Tuesday, January 15, 2013

FIVE FINGER EXERCISE


Ensemble acting at its very best: we leave the theatre thinking not of individual acting honors, but rather of what will happen to these five people, or why it happened, of questions raised; why can’t we come together in a home;  Mother, I want to know you, bless and be blest; lines, ideas, relationships fill our minds.  Even now it is Clive, Walther, Stanley, Louise, Pam I think of, not the actors who played the roles.  This is what great acting must be: involvement in a whole, in caring about a whole, in total response to others, to situation.  These five actors know their techniques well enough they could forget them.  Rarely did they fail to punch a line, rarely did they fail to lift words, never did they have to be reminded of timing: their outer techniques were used unconsciously, and the inner techniques were released without effort, without pressure.

The unspoken drama is a poignant memory -- as it should be in true realism.  What happened to these people, within these people, between these people, is unforgettable drama.  This was the art of realism at its best: truth, unmistakable truth, absolutely luminous through form, through clarity.  Where imagination took over, where personal experience contributed, where author’s stimulation influenced, it is impossible to know, nor is it necessary.  The actors achieved the total assimilation which stamps acting with the mark of truth.  However the actors arrived at the goal does not matter; they achieved truth, and to a superlative degree.

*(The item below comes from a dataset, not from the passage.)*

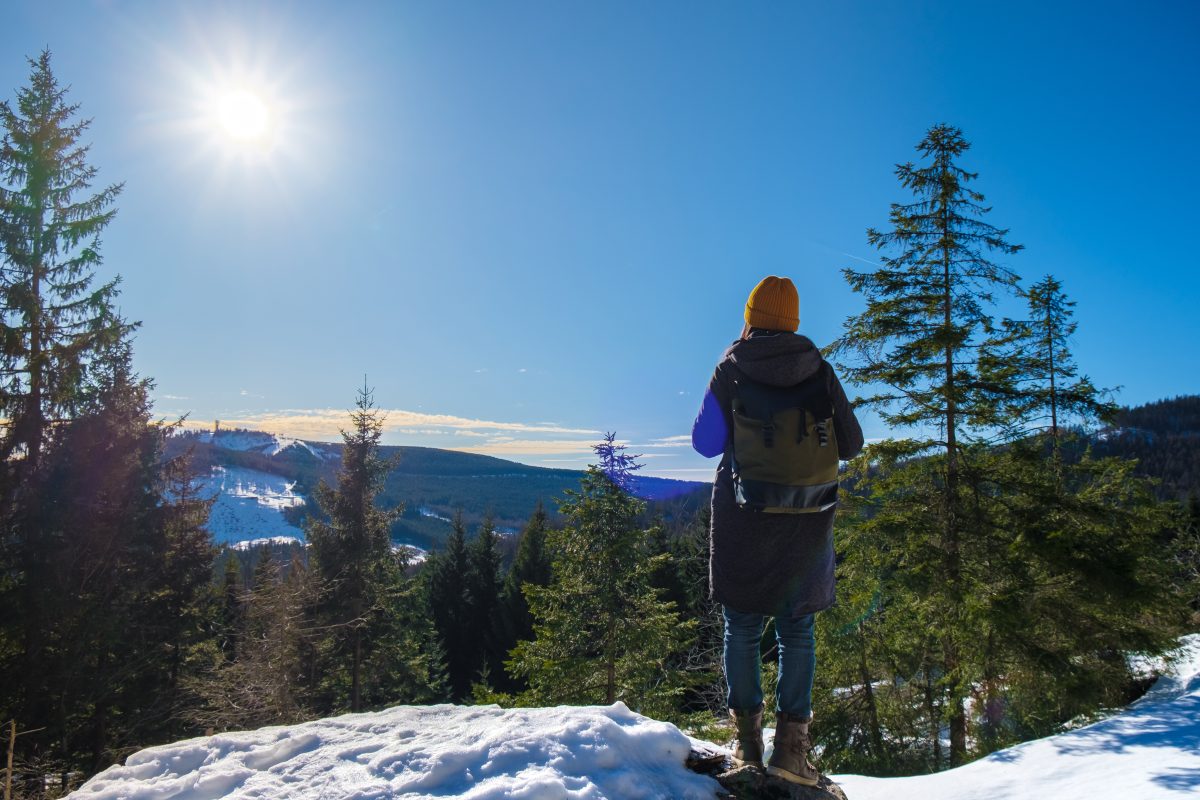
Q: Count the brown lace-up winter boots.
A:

The play is a good play, tightly written, with inevitable dialogue, but these actors made it almost a great play ranking with Chekhov and Ibsen in illumination of human behavior.  This is a fine example of what I mean when I say acting must illuminate a script.  We not only understood the present dilemma, but these characters had perspective: they emerged from a past, from a background, and we are concerned about their future: fully developed, many dimensional characters.  The subtle relationships, the old pattern, the new threads woven into the old pattern -- all unspoken.  Pam and Clive: beautiful interplay telling whole chapters in a single moment.  Clive and Walther: needs, longings, unfulfilled, half expressed.  Pam and father, Pam and mother: a little moment left incomplete, saying what words can never say -- a child about to become adult, a difficult role to play without tricks as Ellen did, so incredibly true to childhood, yet illuminating childhood.

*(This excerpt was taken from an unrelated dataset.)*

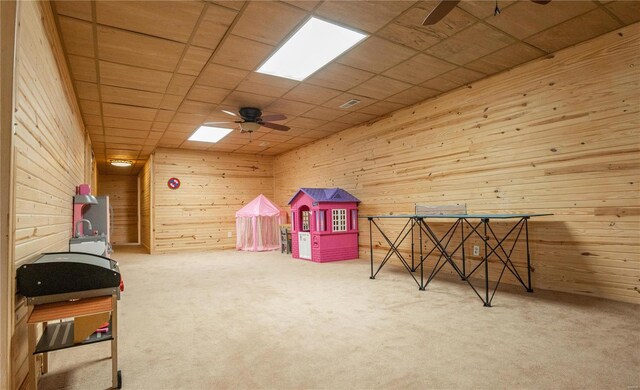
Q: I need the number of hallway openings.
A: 1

These actors created off-stage lives for these people:  Walther in his room, Walther teaching Pam, Walther probing and identifying English flowers; Stanley with the Bentons; Stanley in his factor’s; Clive at Cambridge talking his language; Louise, anywhere, from kitchen to modern art exhibition, reaching, searching.

Nancy did an amazing illumination of the frustrations of this middle-aged, grasping, unhappy woman; so illuminating that in the end we could not condemn, only pity.  Nancy has an amazing grasp of human motivations, amazing insight into inner conflicts.  In this case she played the role of a woman she could not possibly admire, yet she played her with an inner conviction, an inner fire that made her every action completely credible.  Does Nancy “live” in the role or “act” the role?  She is such a superlative artist and person that one will never know.

Stanley was a fully dimensional human being as Bob played him: not to be approved, nor yet condemned, a man destroyed as Clive described him.  Bob has learned to become more involved in the stream of the action that I have known him to be.  Less -- much less -- in fact, almost no evidence of trying to respond, trying to be involved.  He let things happen to him, let forces play upon him -- bravo!

As in Dinner with the Family, Frank’s artistry comes to its height in the simplicity and ease with which he plays his sustained scenes.  He seems to bring to such moments whole lifetimes of thought and experience, all of which add up to this present moment when words must be spoken.  The words come as understatements of all that cannot be said, and they are given impetus by the immediate need to communicate, the immediate deep concern.

Of Clive what can one say except that here was a blend of reality and art we seldom see.  Richard’s work is governed by a fine sense of degree: it is passion and it is art.  since I catch no signs of manipulation, I an only believe he has a fine organic sense of degree of passion to release, of degree of art to restrain.  One always feels there is more, much more, unreleased, that he always knows where and when to draw in the reins.  That fine balance of artistry and truth is rare.  It was a strong unifying force in this production.  It radiated in all directions -- on stage and in the auditorium.  It filled the place with importance; the importance of the drama, of the people in the drama -- the importance of caring: it touched and reached everyone, on and off stage.  It was a vital force in ensemble acting at its best.